A suicide car bomber struck the US intelligence headquarters here, a Kurdish security official said yesterday. He said four Iraqis were killed, including the bomber and a 12-year-old boy.
The US military in Baghdad said four "Defense Human Intelligence Service" officers were wounded along with a Kurdish peshmerga guard at the building.
The Kurdish official, who spoke on condition of anonymity, said three of the wounded Americans suffered serious abdominal injuries from flying glass.
The official said the attack was the work of al-Qaeda. He gave no reason for that assessment, but said he was certain Osama bin Laden's organization was behind the attack.
The Ansar al-Islam terrorist organization, with suspected ties to al-Qaeda, was formerly based near Sulaymaniyah, about 50km east of Irbil and near the Iranian border.
Ansar headquarters was bombed by US jets during the war and surviving members of the group were thought to have fled to Iran. They are now believed to have returned to Iraq.
Forty-one Iraqis were hurt, the Kurdish official said, adding that the suicide-bomb vehicle was packed with TNT. He said several homes in the neighborhood, which was cordoned off by US soldiers, were destroyed.
Near Baghdad, a US soldier was killed and one was wounded when a homemade bomb exploded near a military vehicle on a supply route northeast of the capital, the US Central Command said yesterday.
The attack occurred at about 5pm Tuesday, the Central Command said on a statement posted on its Web site. The soldiers were from the US Army's 3rd Corp Support Command, it said. The wounded soldier was evacuated to a field hospital.

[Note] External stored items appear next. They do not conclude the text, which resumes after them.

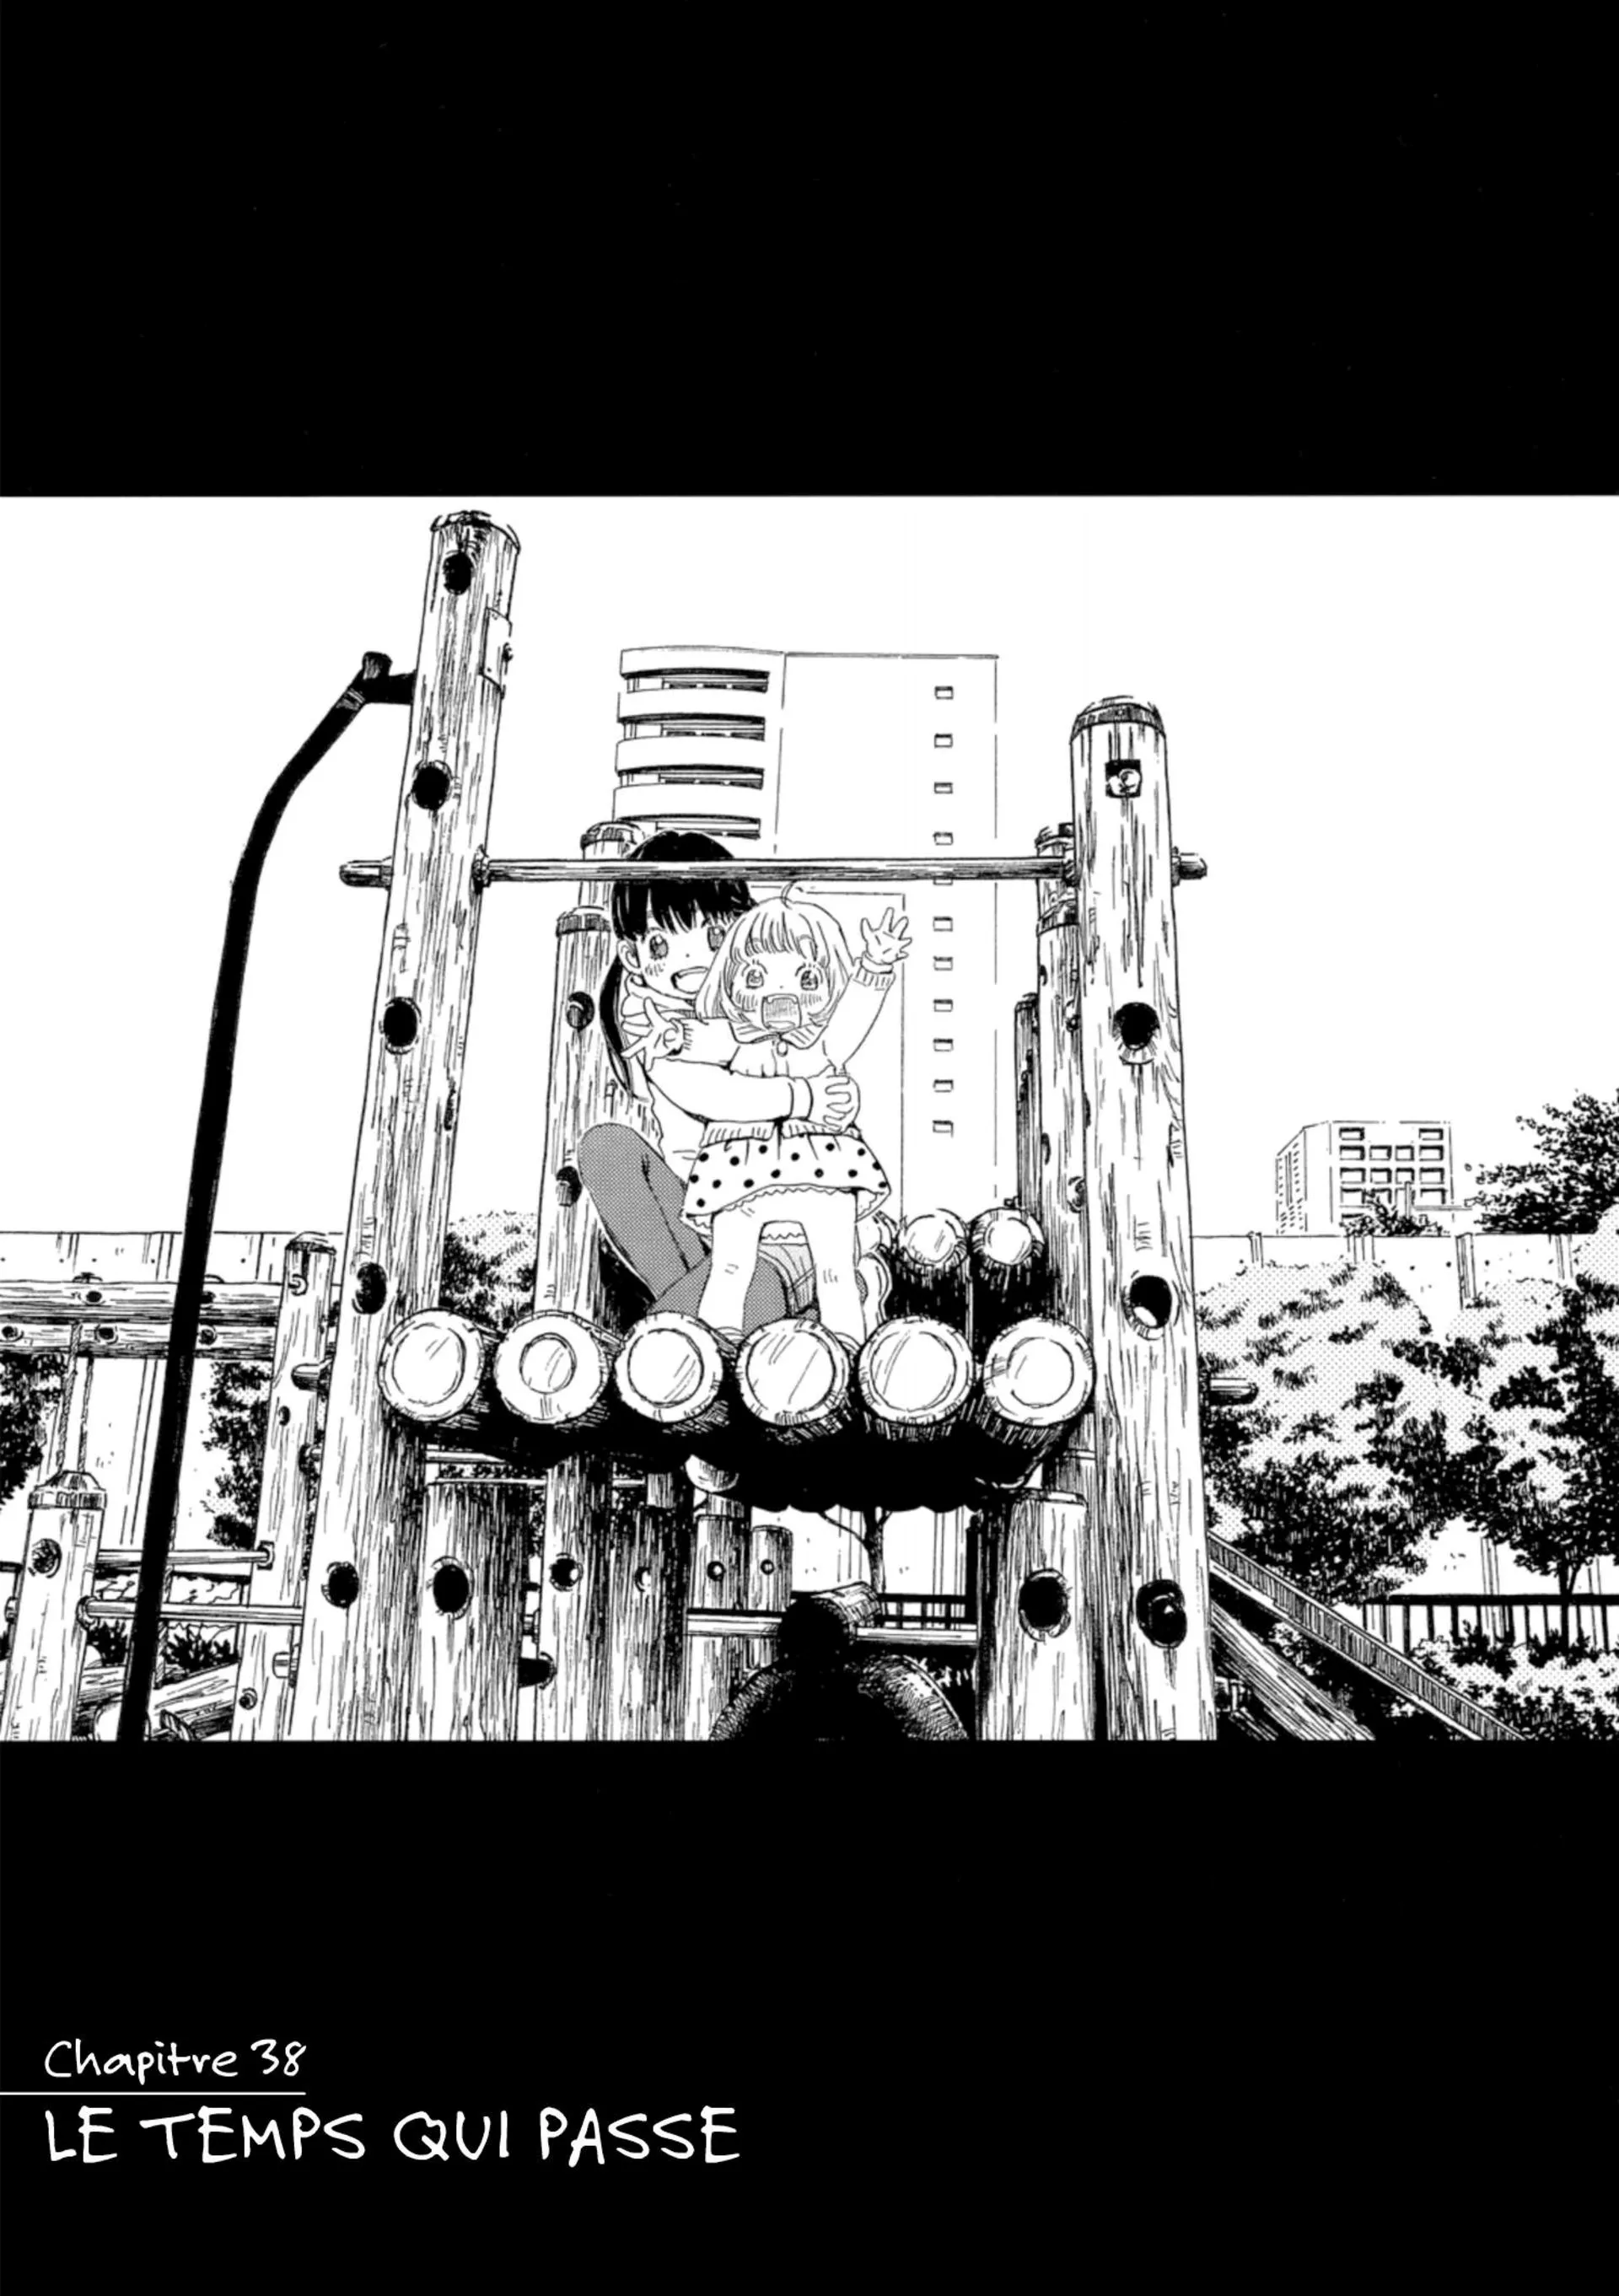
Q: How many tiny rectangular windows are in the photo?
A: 11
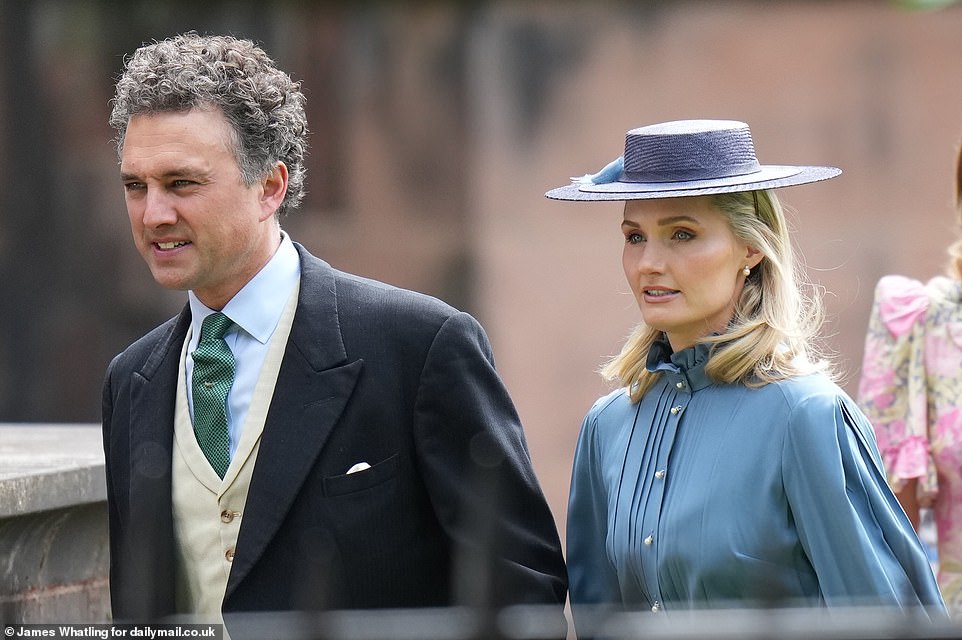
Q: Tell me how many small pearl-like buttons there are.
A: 5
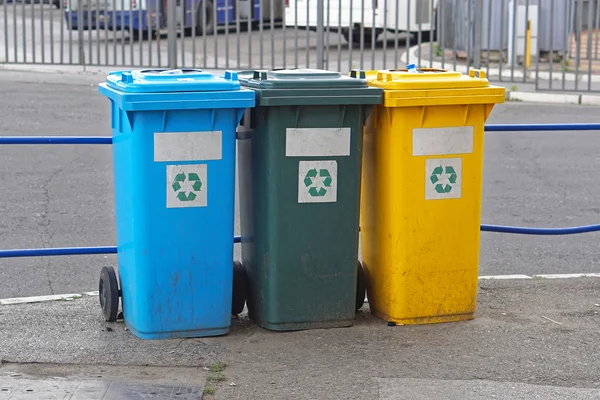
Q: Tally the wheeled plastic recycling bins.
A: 3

The death was the first to be reported by the US military in eight days, although sporadic attacks had continued against occupying forces.
A witness to the Irbil attack, Jafar Marouf, a 31-year-old teacher, was visiting a friend Tuesday night on the quiet residential street when he saw a white KIA four-wheel drive approach quickly and then explode with the driver inside. Marouf was slightly injured and spoke from the hospital.
US soldiers at the scene yesterday refused to give any information. Dozens of what appeared to be Americans in civilian clothes and wearing flak jackets were coming and going from the scene of the blast in GMC four-wheel drive vehicles.
US soldiers had flown to the site by helicopter and were guarding the area together with local Iraqi Kurdish fighters.